I look at Ernst Muller. He is small with completely childish features and childish qualities. Twenty years later I look at Ernst Muller and say that this is not Ernst Muller because he is small and has childish qualities and quite a different physiognomy. — Yes, if at that time I had formed a concept of Ernst Muller and now want to attribute him with what at that time I had met as his real being, then I'll be making a terrible mistake. As little as people want to believe this, yet it is the way people are thinking along economic routes. They form thoughts and ideas about capital and labour and so on, and they believe these ideas must always have the same validity. It is not necessary to wait twenty years; you only need to go from one employer to another, from one land to another to discover the concept which you had created in one place is no longer valid in another because a change has been brought about — like in Ernst Muller. People don't recognise what exists when one doesn't have mobile ideas moving within life.

This is what makes it possible that on an anthroposophical foundation today's needs also find their expression in economic institutions because Anthroposophy's nature involves flexible ideas, which can teach you how you can provide your ideas with forces of growth and inner mobility and that with such ideas — as little as today's practitioners want to believe it — they can dive into other kinds of reality, which are revealed in the social life between one person and another, between one nation to another, through to entirely what has become necessary now in the artificially impaired world economy. One can therefore rightly say it is not an external attempt made on Anthroposophical grounds towards social ideas but to arrive at social impulses.

I still remember a time when many discussions took place about these things. I always had to stress: I'm talking about social impulses! — This upset people terribly.

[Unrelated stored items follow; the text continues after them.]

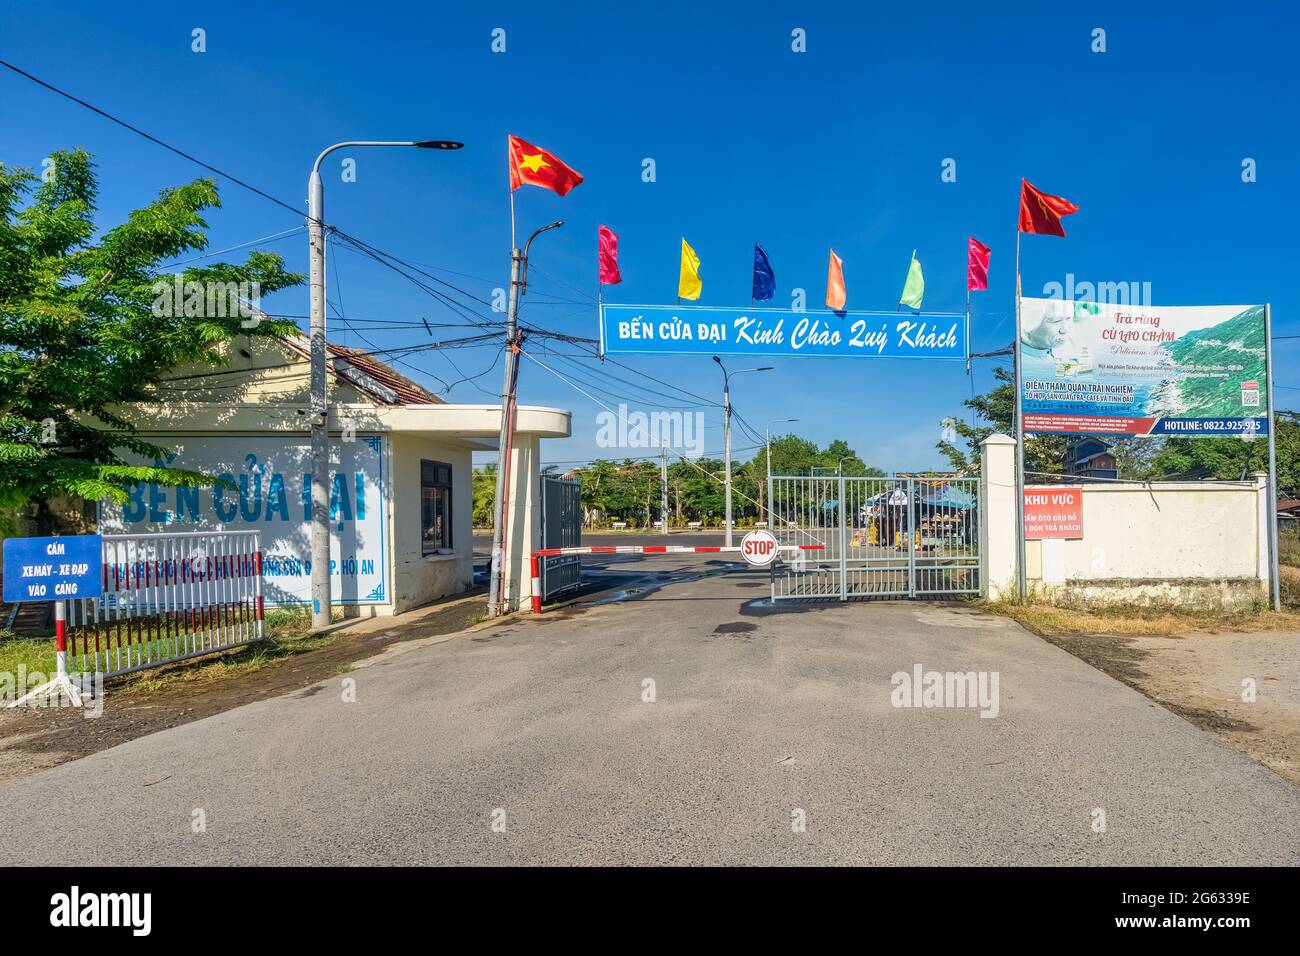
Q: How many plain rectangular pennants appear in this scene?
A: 6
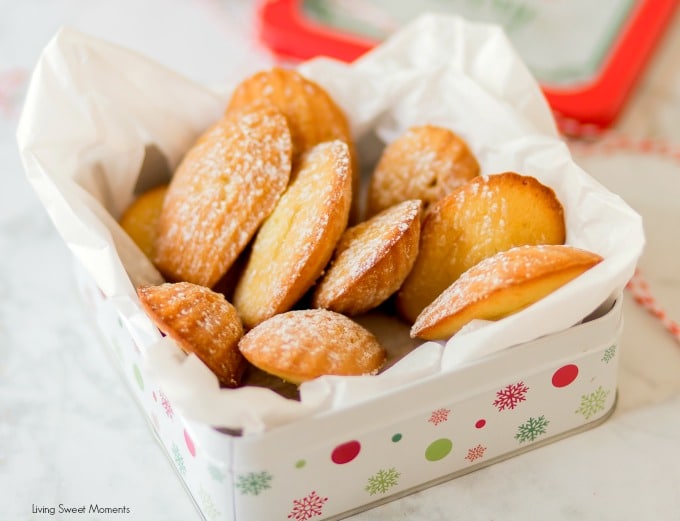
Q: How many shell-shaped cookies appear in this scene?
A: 10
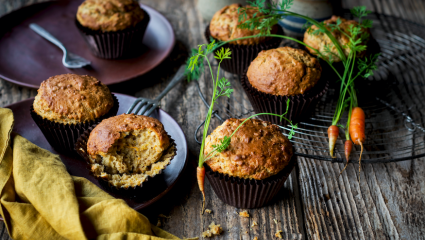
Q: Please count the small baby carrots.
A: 4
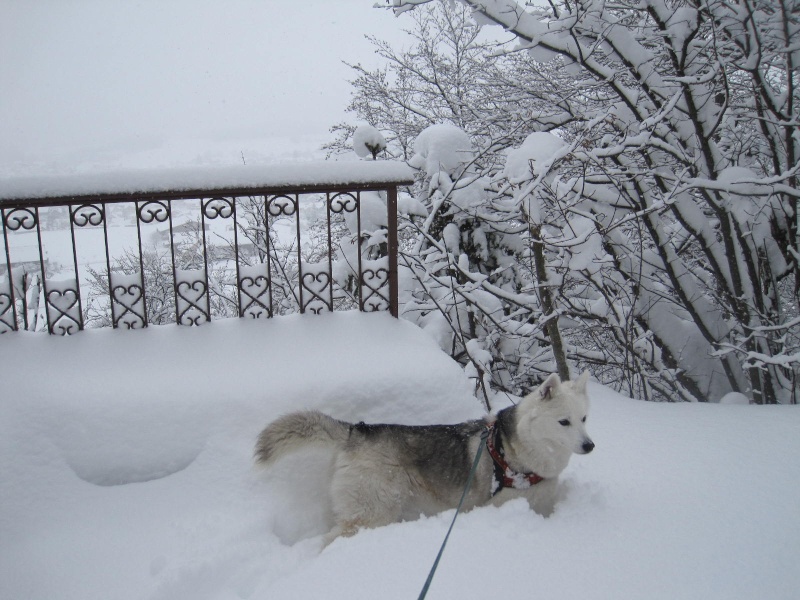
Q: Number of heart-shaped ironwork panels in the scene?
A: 7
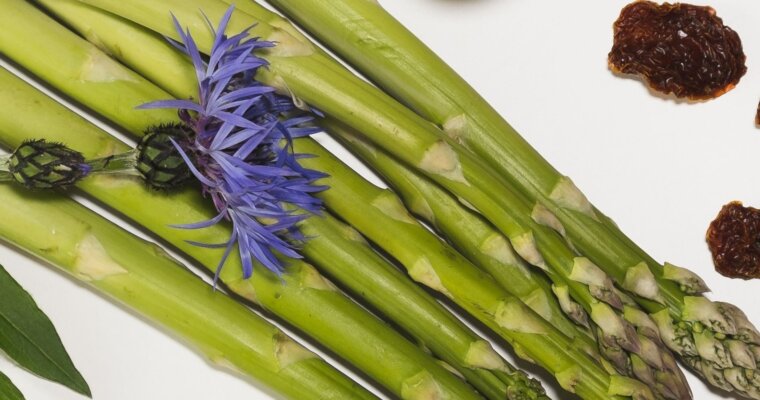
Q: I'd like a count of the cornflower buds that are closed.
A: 1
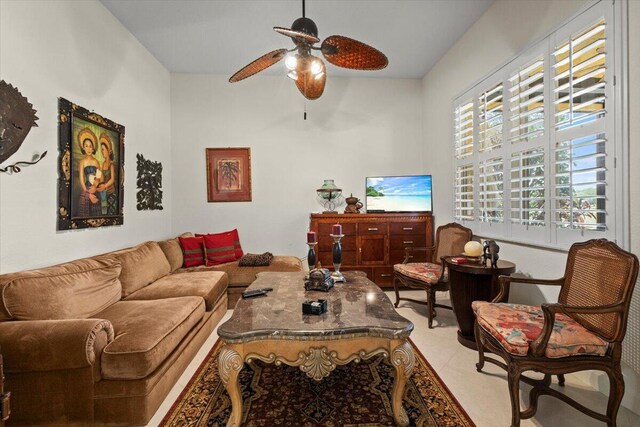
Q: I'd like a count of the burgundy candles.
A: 2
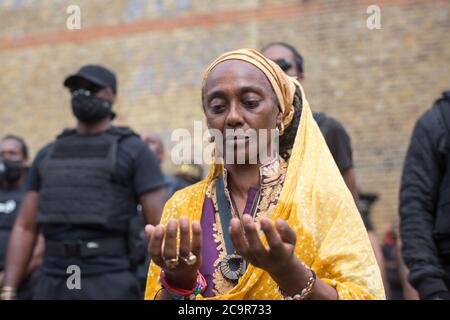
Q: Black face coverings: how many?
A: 2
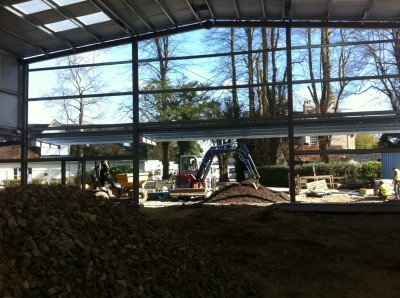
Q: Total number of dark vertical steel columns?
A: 3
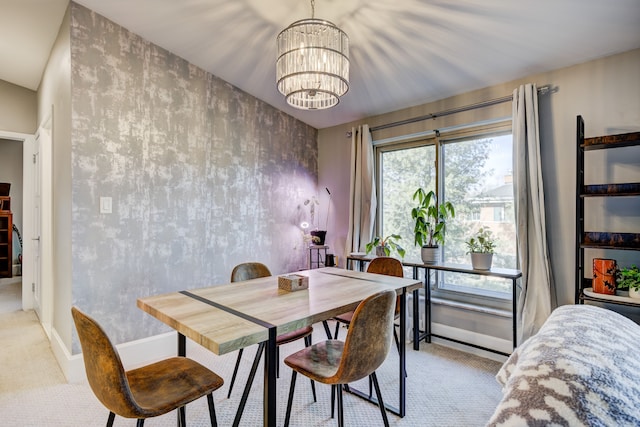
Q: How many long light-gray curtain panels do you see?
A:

Obviously I should have said: social ideas or social thoughts, because the people only had thoughts in their heads about such things. That I spoke about impulses angered them terribly because they hadn't noticed I used “impulses” on this basis of indicating realities and not abstract ideas. Obviously one had to express oneself in abstract ideas.

Today it must again be grasped that a new understanding must be found for what is called the social question. We live in different relationships today than in the year 1919. Time is moving fast, especially in economic areas. It is necessary that even those very ideas which were considered at that time as mobile, continue to be contained in the flow and that one's observations of viewpoints stay within the spiritual present.

Whoever wants to look at the reality of relationships within the economic life knows they have essentially changed since the writing of my “Key notes” and one can no longer just use deductions as before. At least in the “Key notes” one would find an attempt to search for this method of social thinking in a realistic way, perhaps exactly because this attempt has grown from the soil where realities are always looked for, where one doesn't want to fall into fanaticism or false mysticism — because this attempt is grown out of accuracy on the wrestling ground of the anthroposophical world view.